---
title: "Generate questions and answers from any document using AI"
description: "How to use OpenAI GPT models, Langchain, and Doctran to generate questions and answers from long documents"
author: "Bartosz Mikulski"
author_bio: "Principal AI Engineer & MLOps Architect. I bridge the gap between \"it works in a notebook\" and \"it works for 200 million users.\""
author_url: https://mikulskibartosz.name
author_linkedin: https://www.linkedin.com/in/mikulskibartosz/
author_github: https://github.com/mikulskibartosz
canonical_url: https://mikulskibartosz.name/use-ai-to-generate-questions-and-answers
---

Have you ever read the terms of service? It would be great to know what is in the document without reading the entire text. Let's use AI to generate questions and answers from HuggingFace terms of service.

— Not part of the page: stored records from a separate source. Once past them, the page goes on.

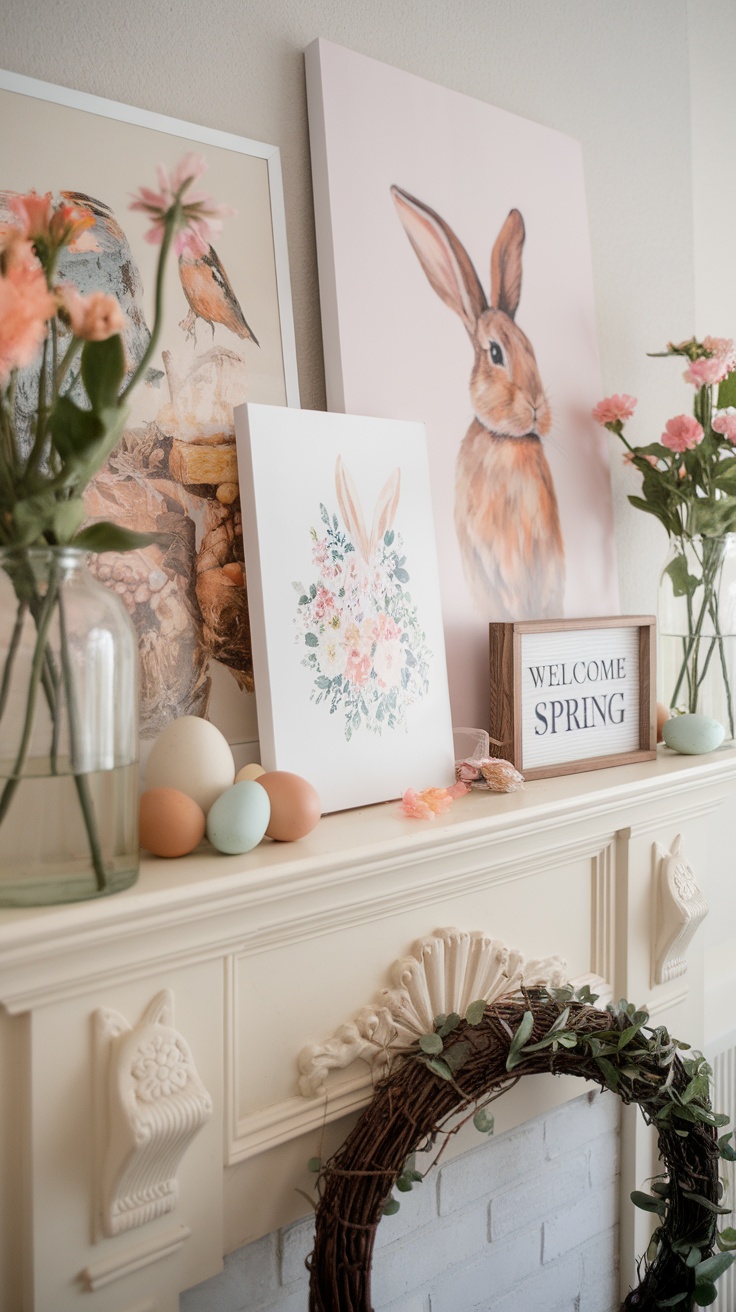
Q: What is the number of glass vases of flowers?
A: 2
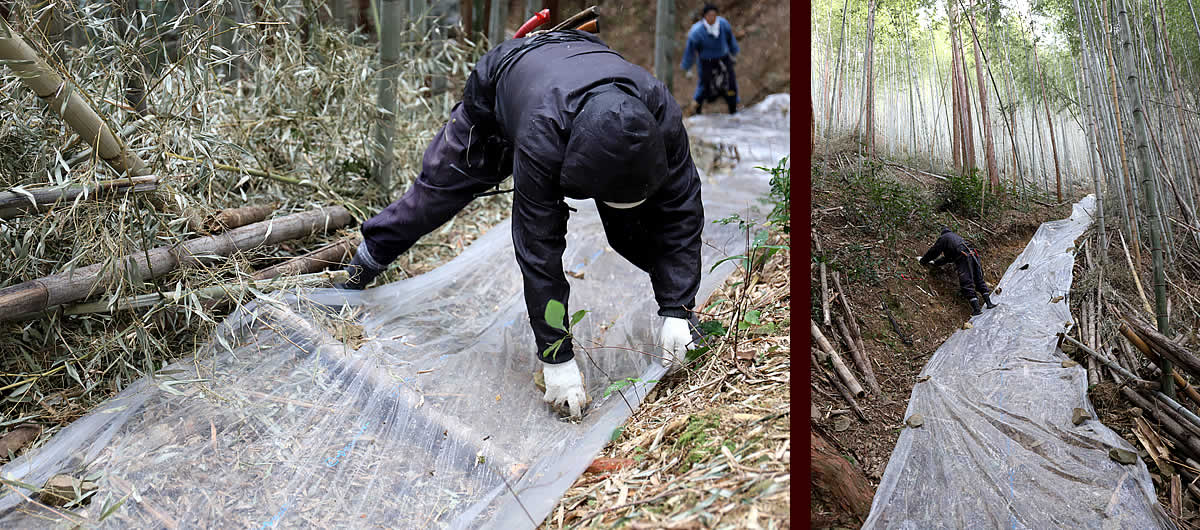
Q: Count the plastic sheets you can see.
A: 2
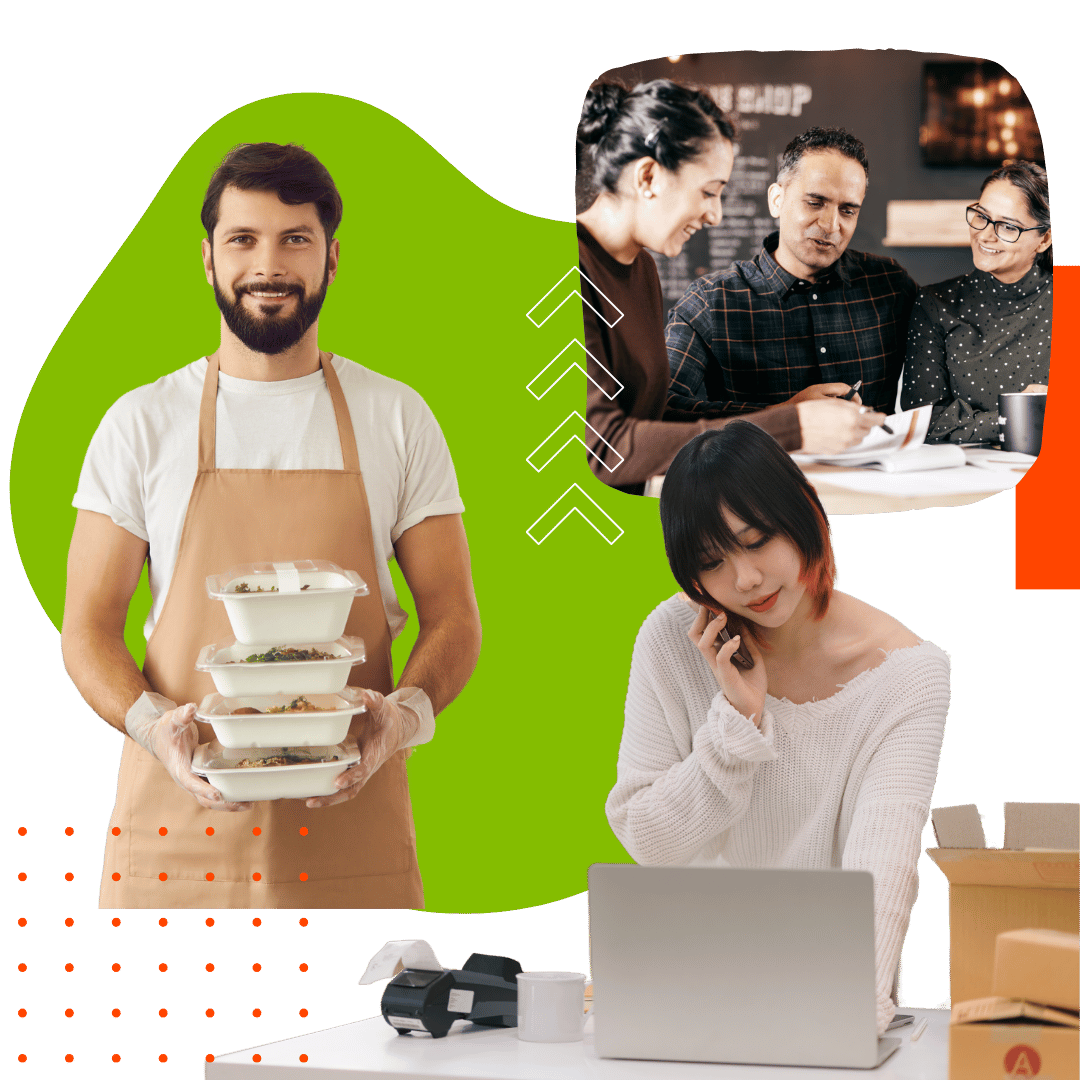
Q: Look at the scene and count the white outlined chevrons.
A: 4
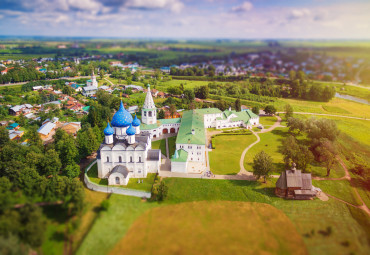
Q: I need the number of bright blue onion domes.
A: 4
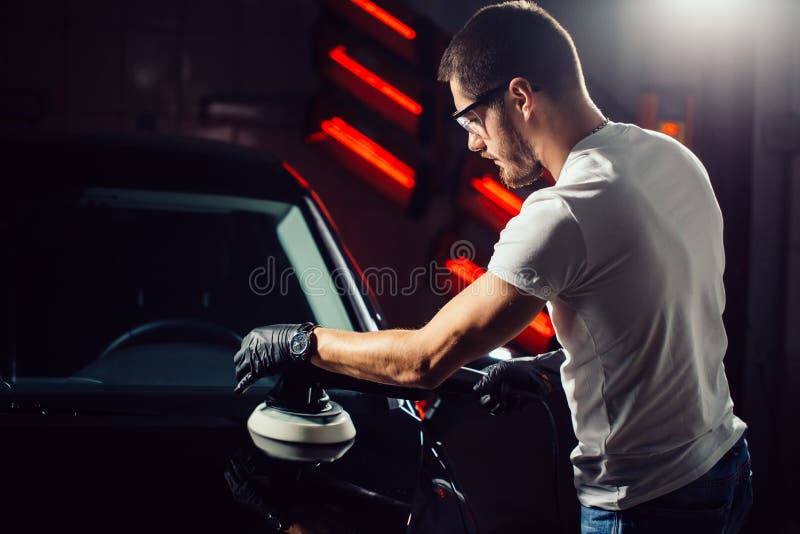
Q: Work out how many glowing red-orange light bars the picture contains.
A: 5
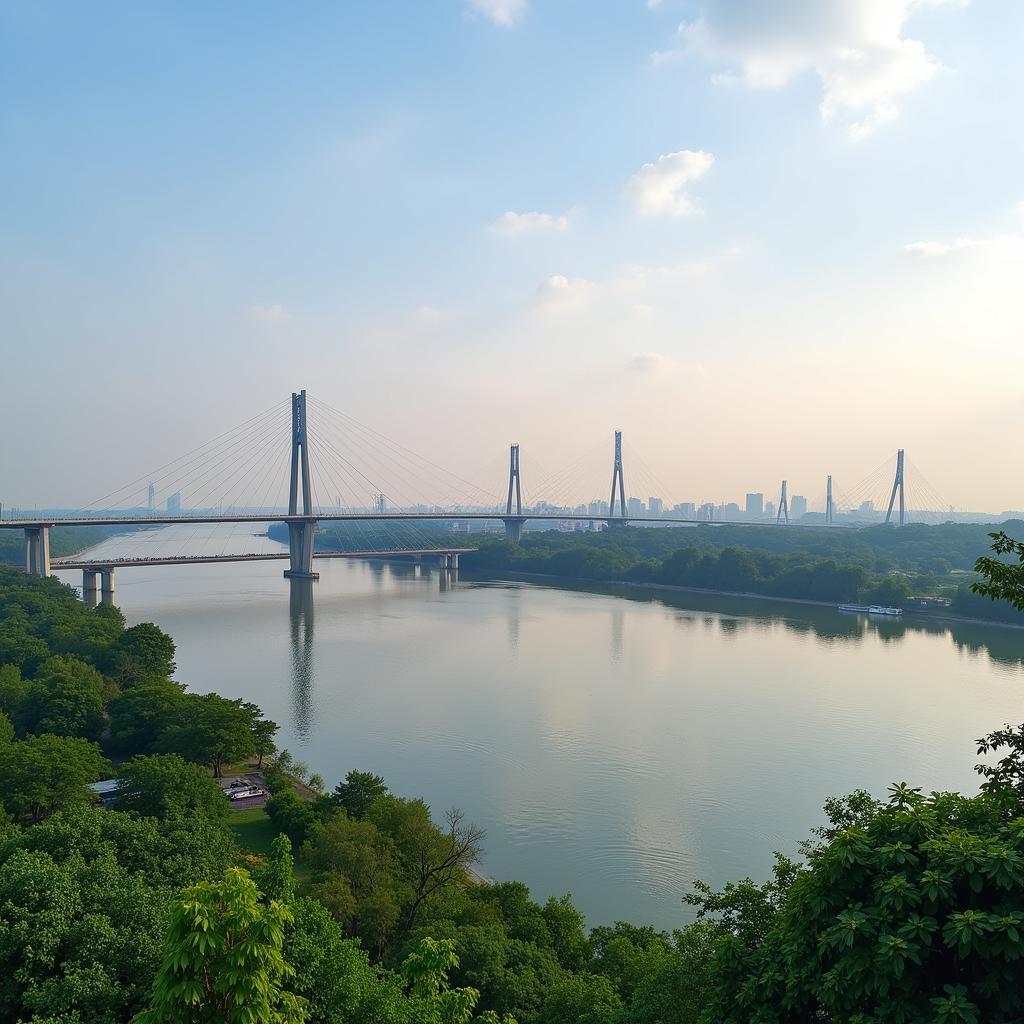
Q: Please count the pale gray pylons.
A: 6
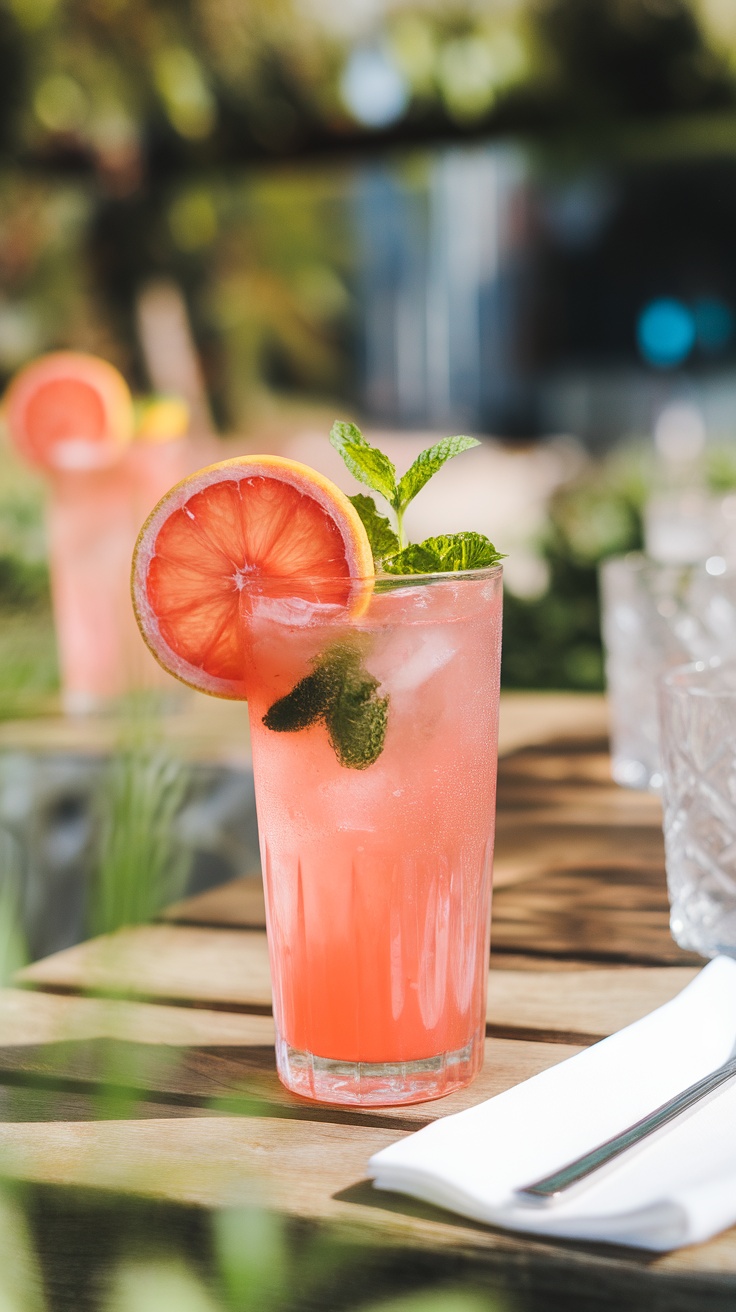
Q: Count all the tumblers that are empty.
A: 2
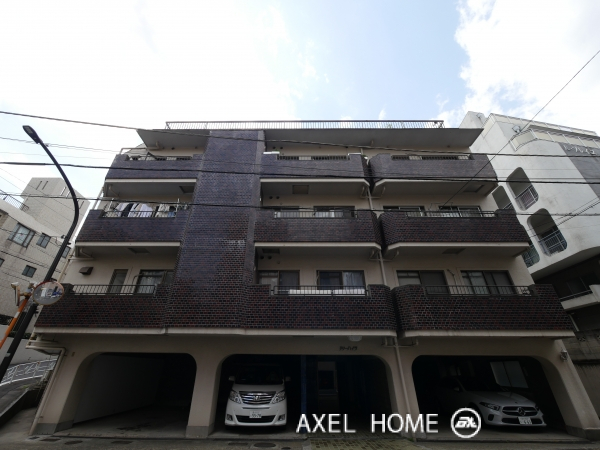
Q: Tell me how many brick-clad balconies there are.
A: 9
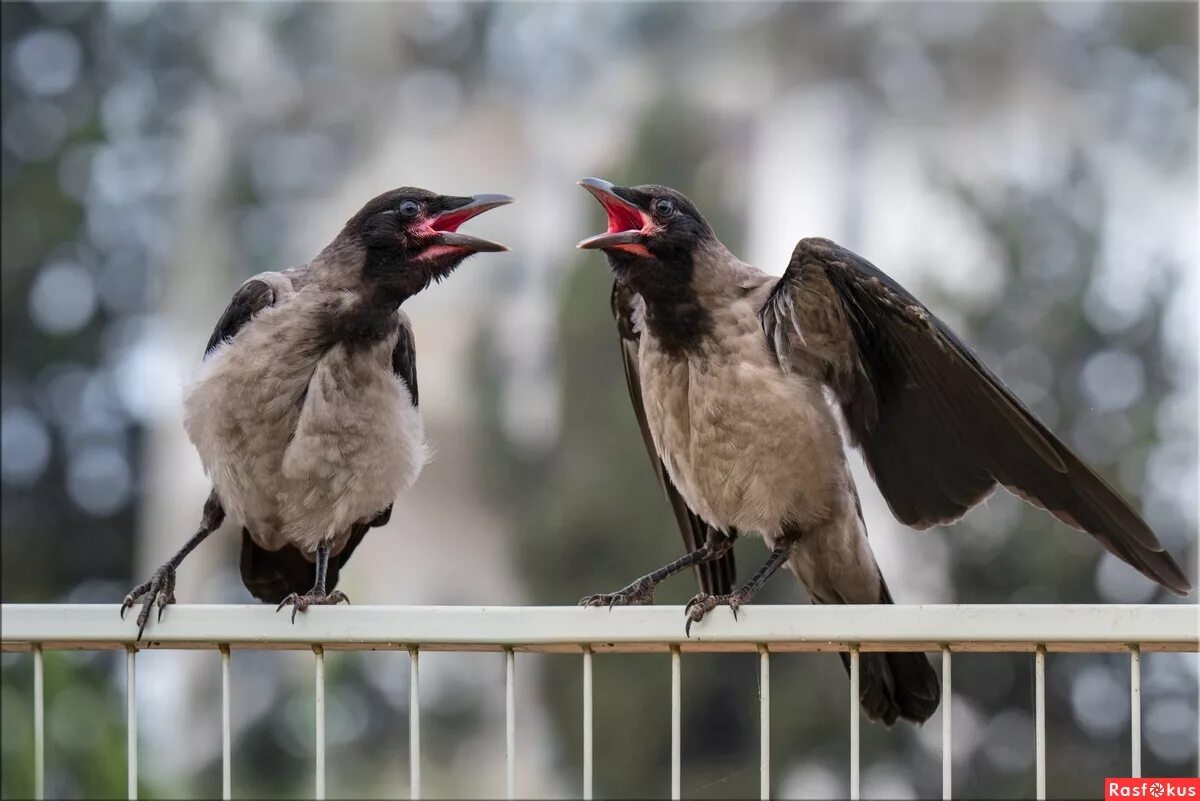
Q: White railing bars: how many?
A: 13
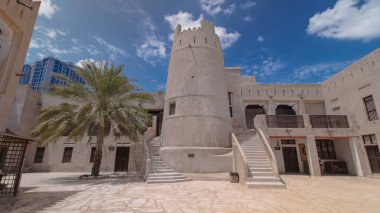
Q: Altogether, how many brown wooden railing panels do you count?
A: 2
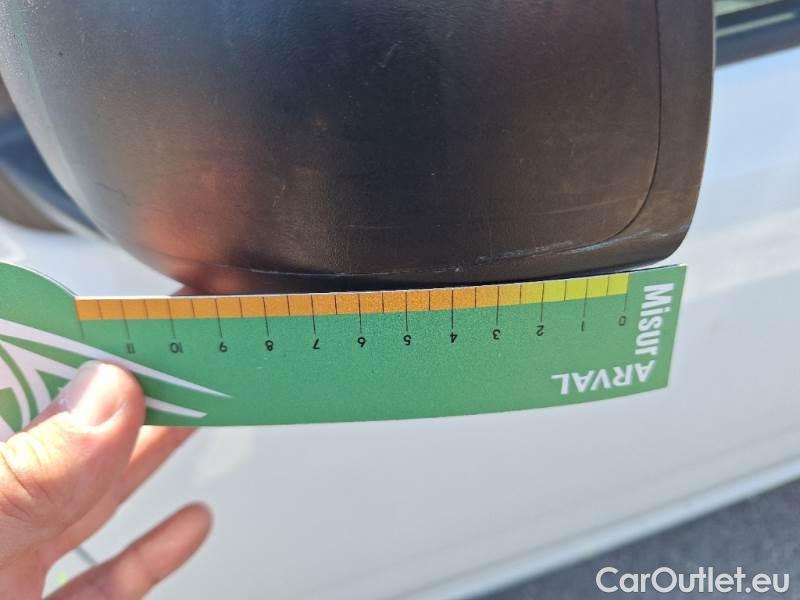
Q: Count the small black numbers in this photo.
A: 12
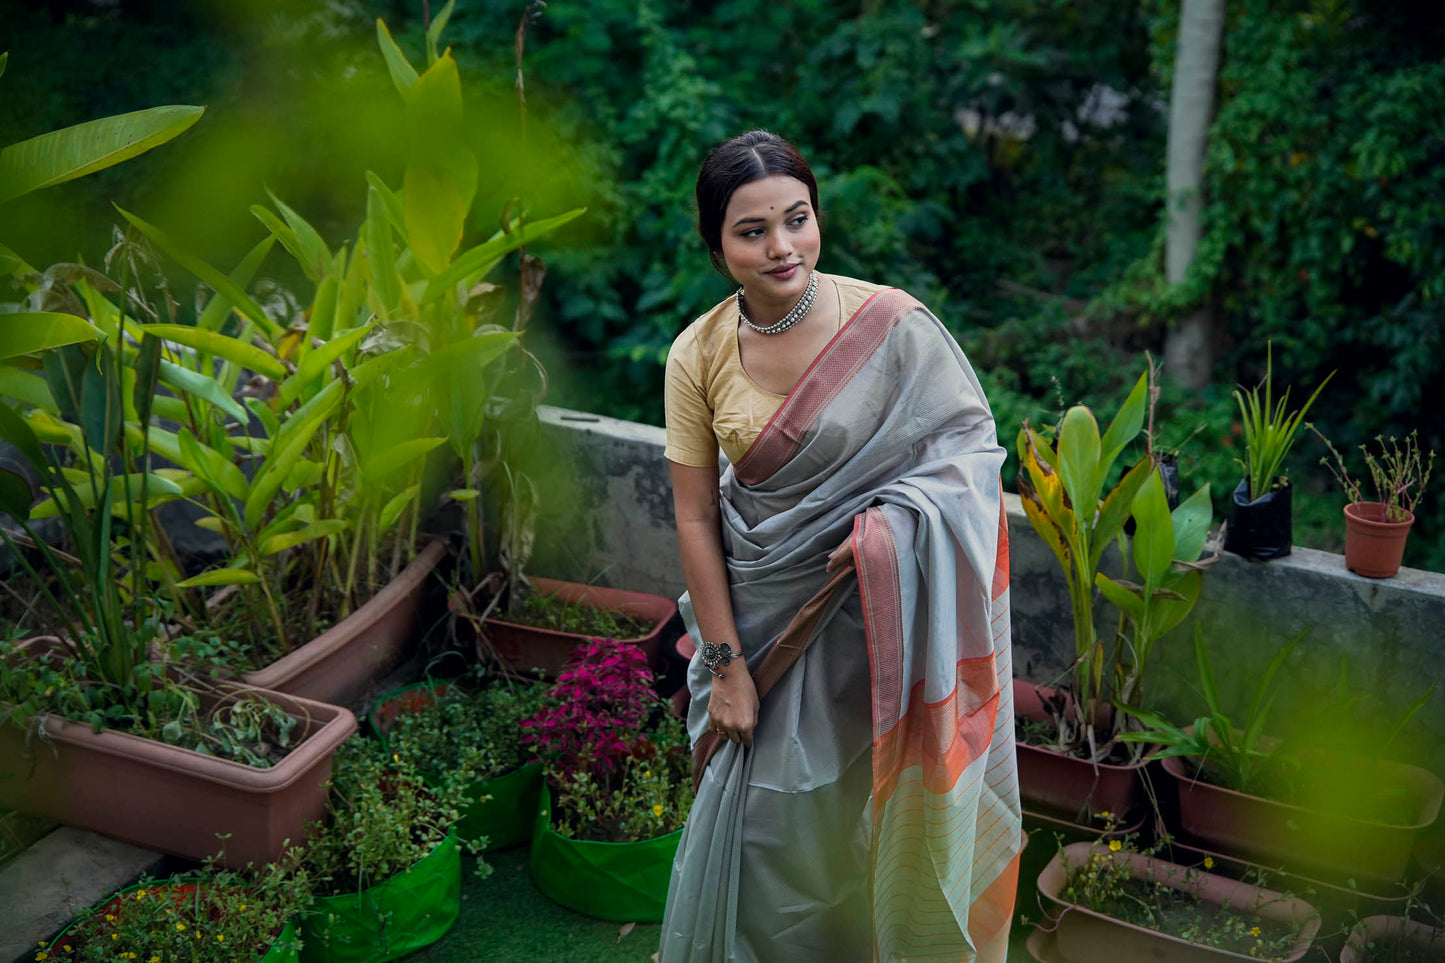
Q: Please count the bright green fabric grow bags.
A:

Of course, **it's a terrible idea to read an automatically generated summary instead of the entire legal document**, so please read the Terms of Service, Privacy Policy, Content Policy, and Code of Conduct if you are going to use HuggingFace. But we can still use the terms of service as an example for a tutorial.

Terms of service are long documents. If we have a model with a large enough prompt window, we can pass the entire document to the model. But even if HuggingFace terms of service fit in the prompt, I bet Oracle or Microsoft's terms of service would not fit.

Therefore, the first problem is splitting the text into smaller chunks. We can't break the document at arbitrary points because we would cut words in half. We need to split the text at the end of the paragraph or the end of the sentence. If that's not possible, we can break the text at the end of the word.

The requirement sounds tricky, but Langchain has a built-in text splitter for this purpose. It's called `RecursiveCharacterTextSplitter`. The splitter splits the document into chunks but tries to preserve entire paragraphs or, at least, sentences or words.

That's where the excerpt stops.